Given these, we can add Cons to the interpreter:

((Cons? M) (let ((l (MEval (Cons-lhs M) env))
		  (r (MEval (Cons-rhs M) env)))
	     (make-LC-pair (allocate l r))))

(Recall that the value returned needs to be an LC-pair.) Why do we have a danger sign? It is because the order of evaluation of bindings in a let expression in Scheme is not specified. Hence, we may end up evaluating the rhs before we do the lhs. Since this is undesirable, we need to use a let* instead of let.

We can similarly add Car, Cdr, set-Car! and set-Cdr!:

((Car?
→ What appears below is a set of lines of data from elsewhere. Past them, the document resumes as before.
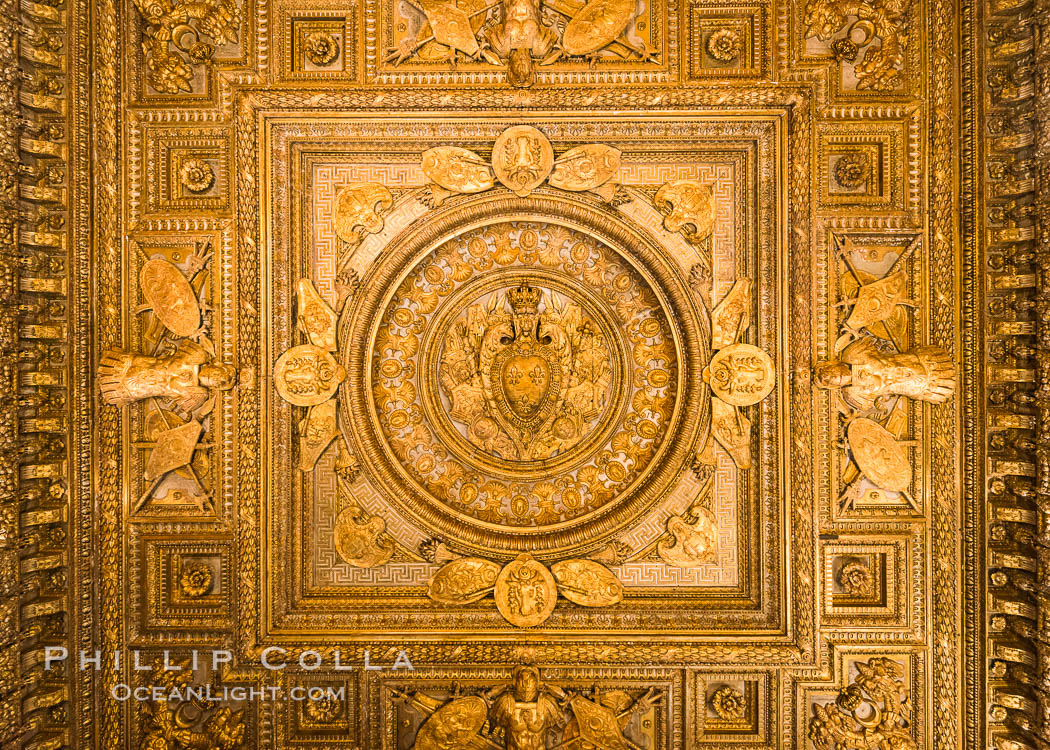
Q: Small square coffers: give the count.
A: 8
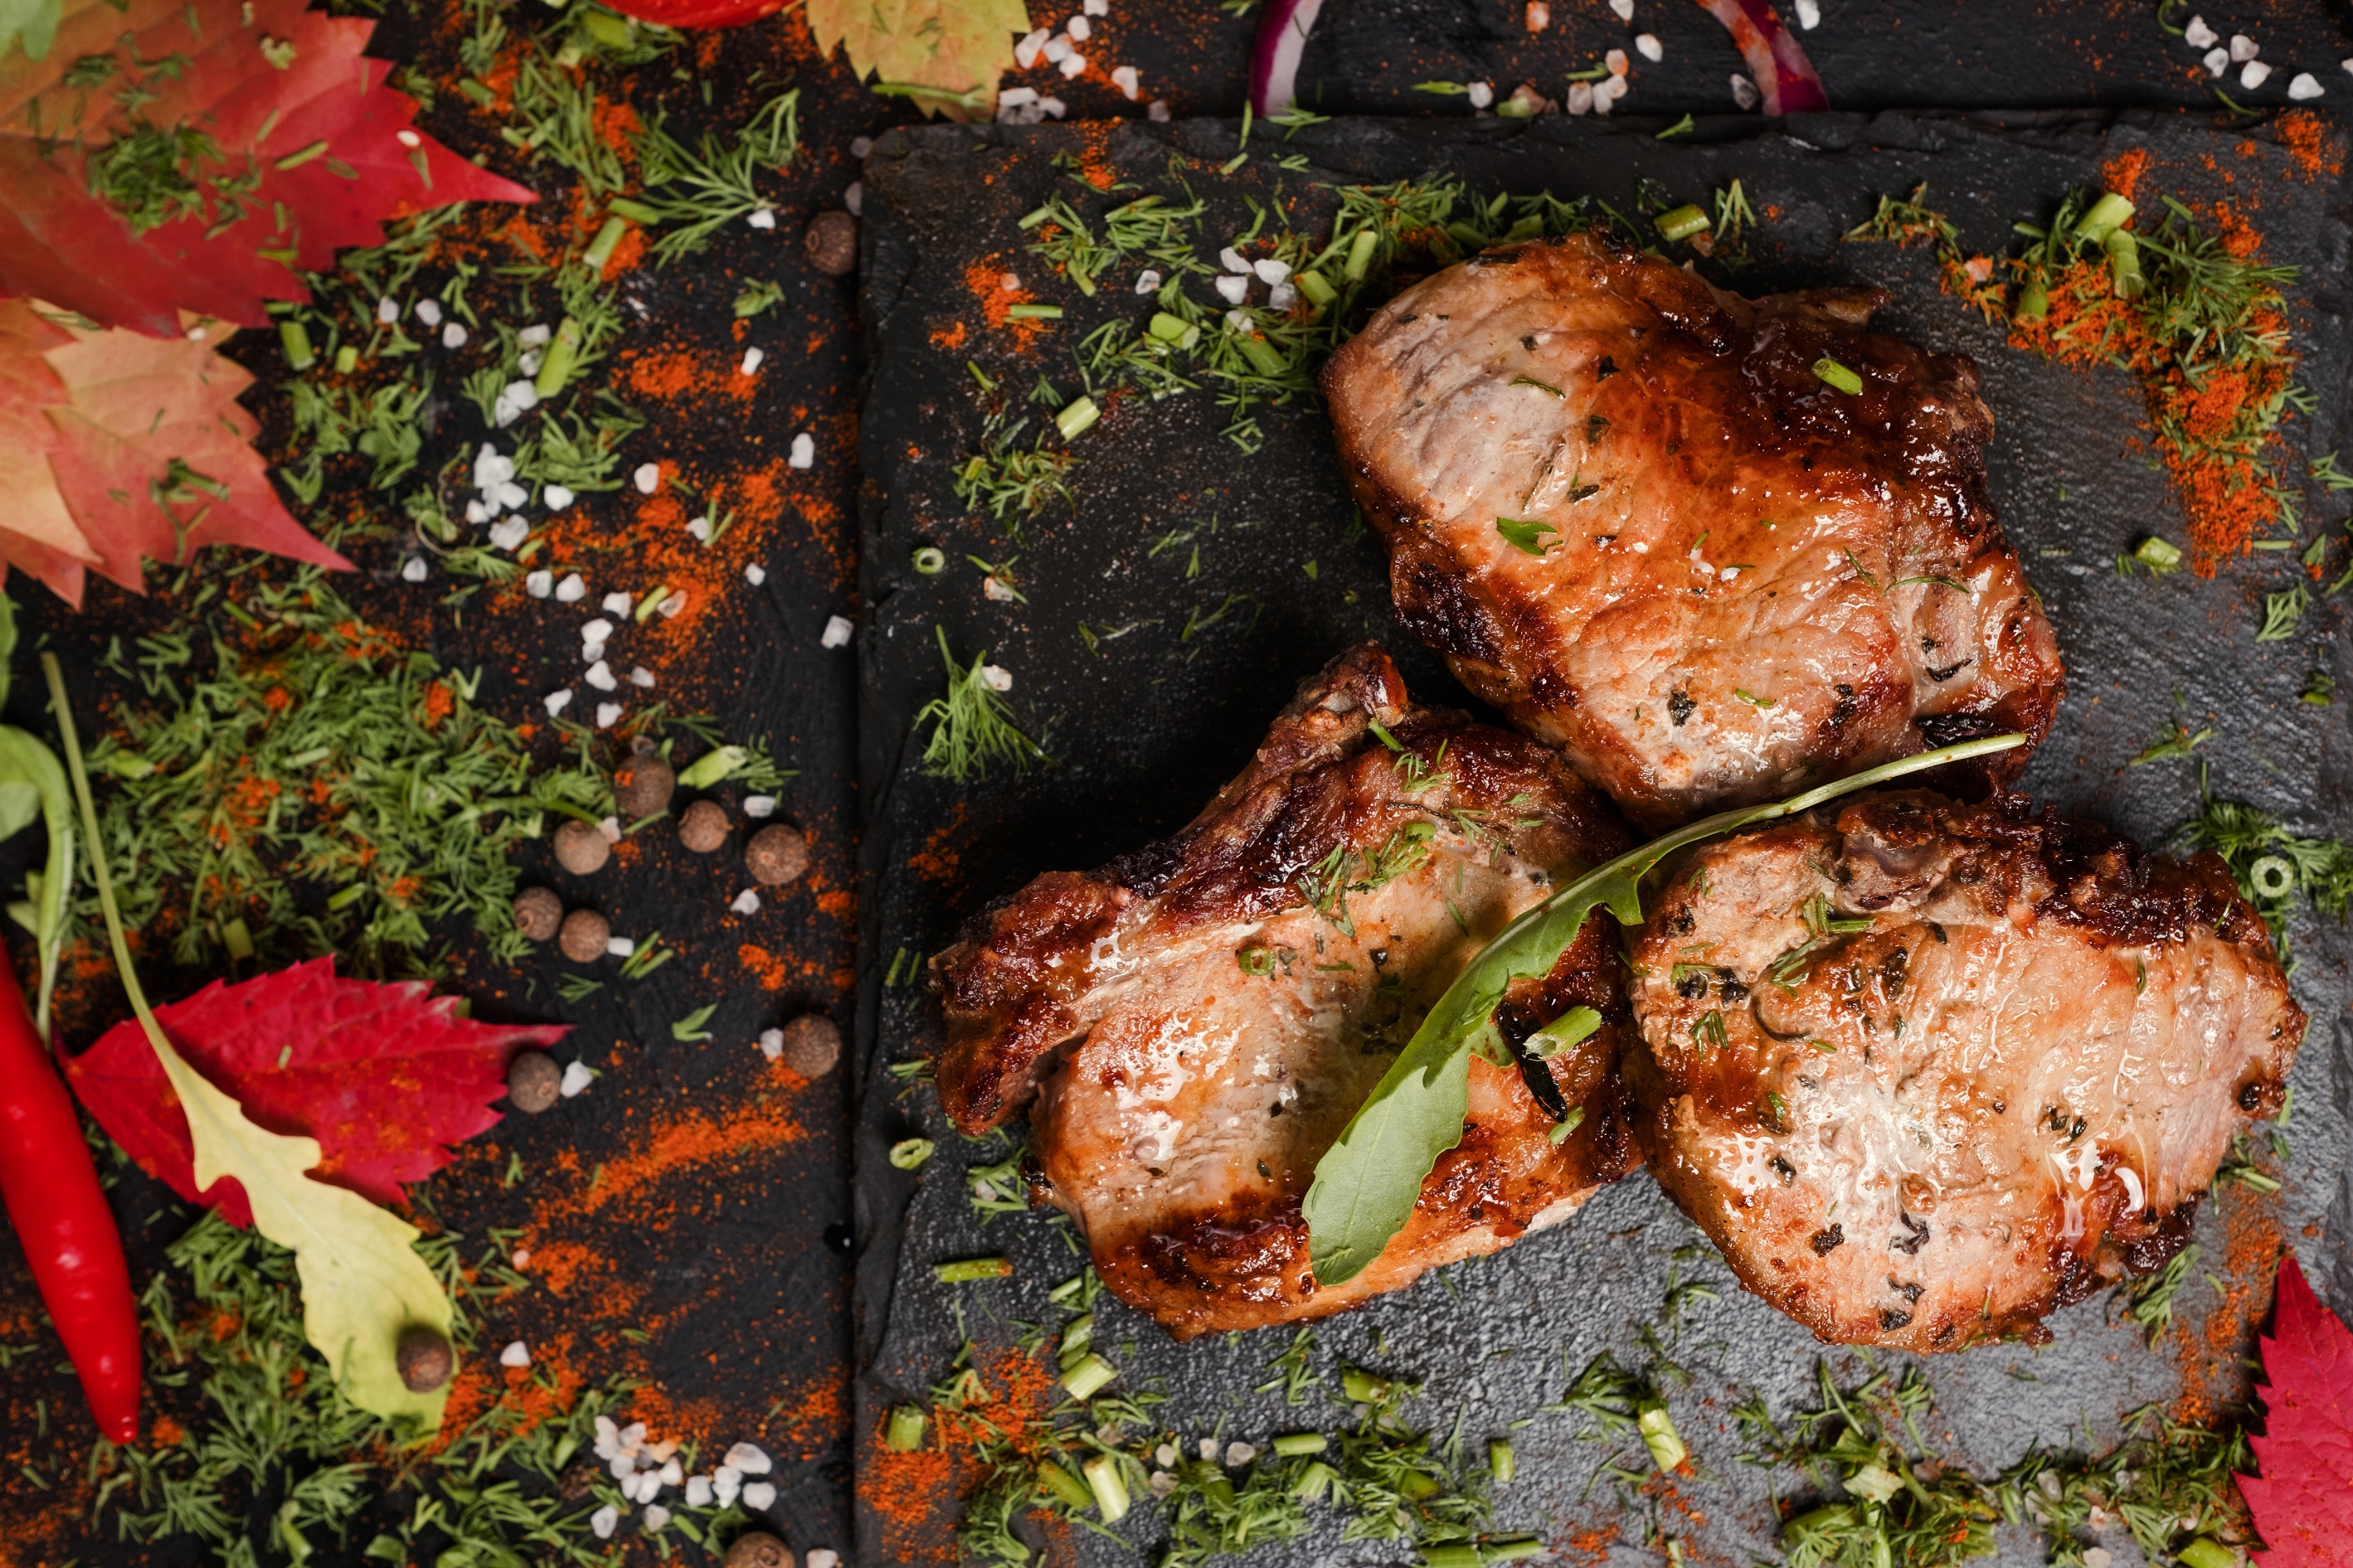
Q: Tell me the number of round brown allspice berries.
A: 11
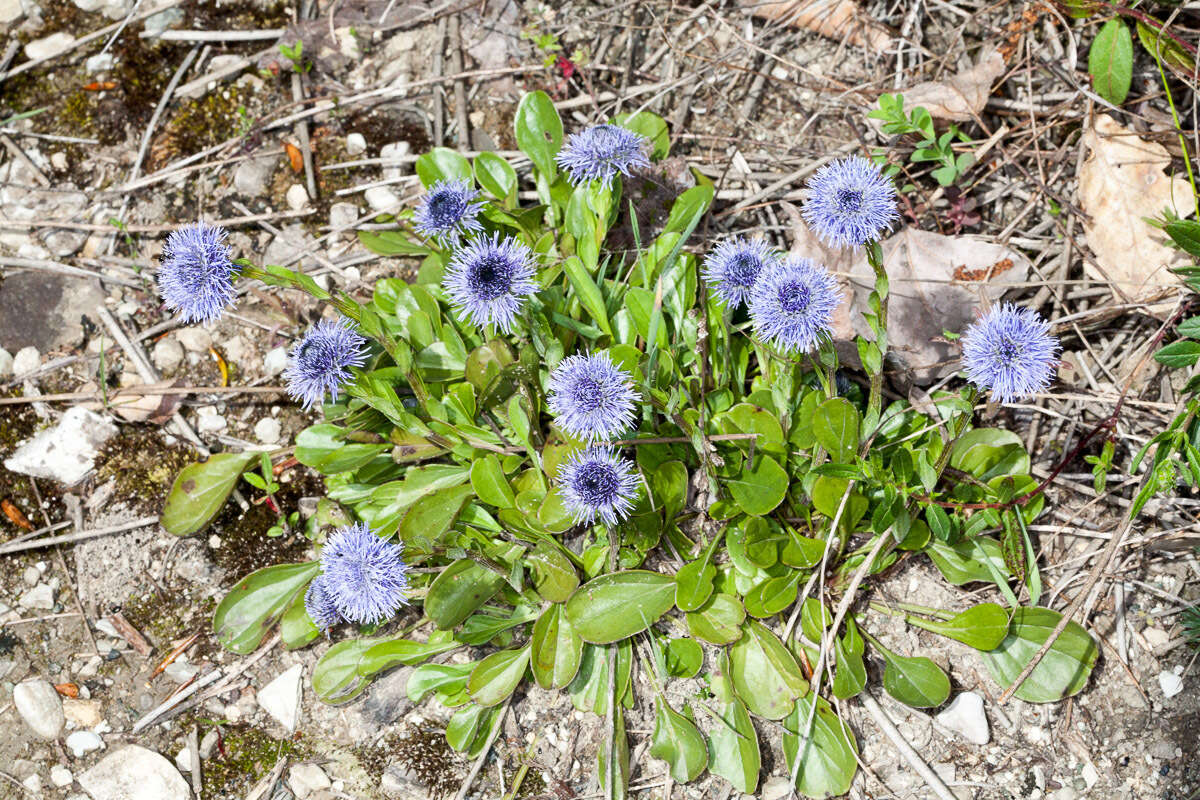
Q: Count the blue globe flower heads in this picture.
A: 13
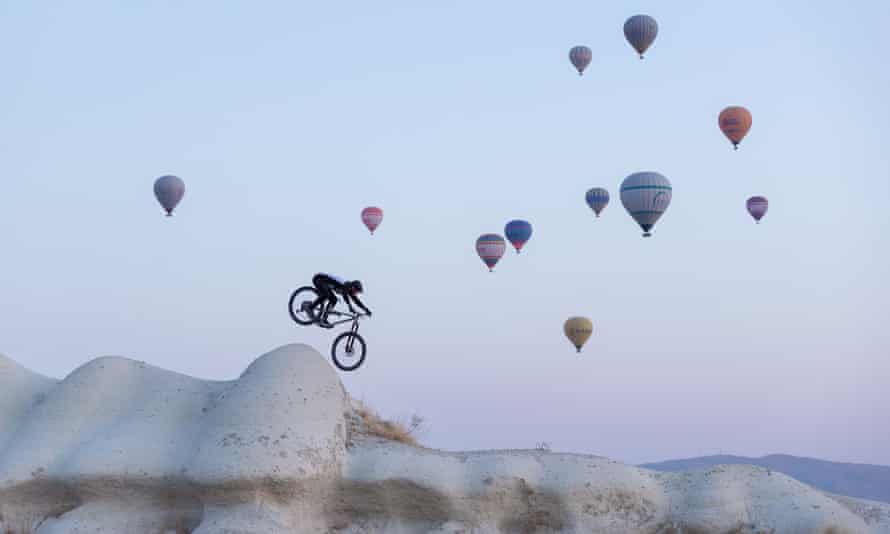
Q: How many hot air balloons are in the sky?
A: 11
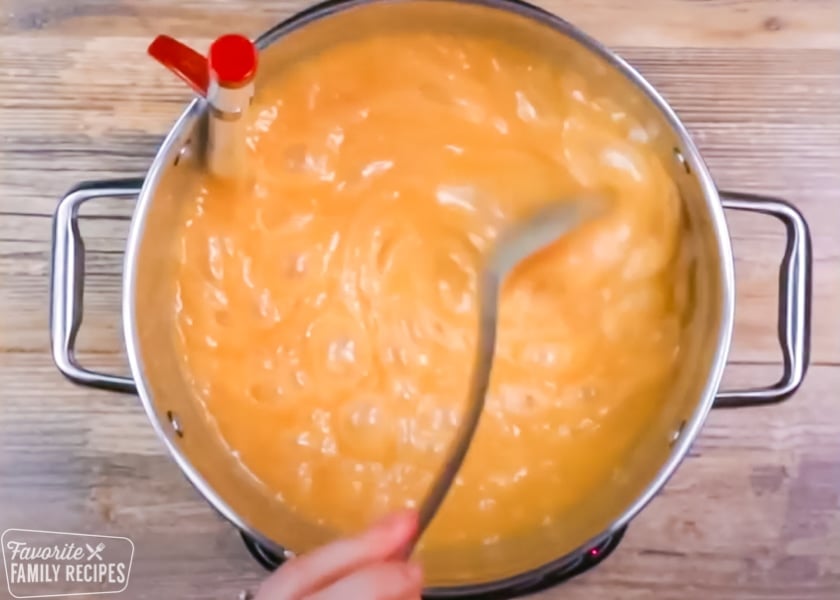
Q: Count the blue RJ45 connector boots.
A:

M) (let ((p (MEval (Car-exp M) env)))
	    (unless (LC-pair? p) (error ...))
	    (lookup (LC-pair-loc p))))

((set-Cdr!? M) (let* ((p (MEval (set-Cdr!-exp M) env))
		       (v (MEval (set-Cdr!-val M) env)))
		 (unless (LC-pair? p) (error ...))
		 (update (+ (LC-pair-loc p) 1) v)))

Question: Throughout this presentation, we have assumed the existence of mutation primitives in the underlying language to model the allocation and mutation primitives of LC. What might we do if our meta-language did not possess such primitives?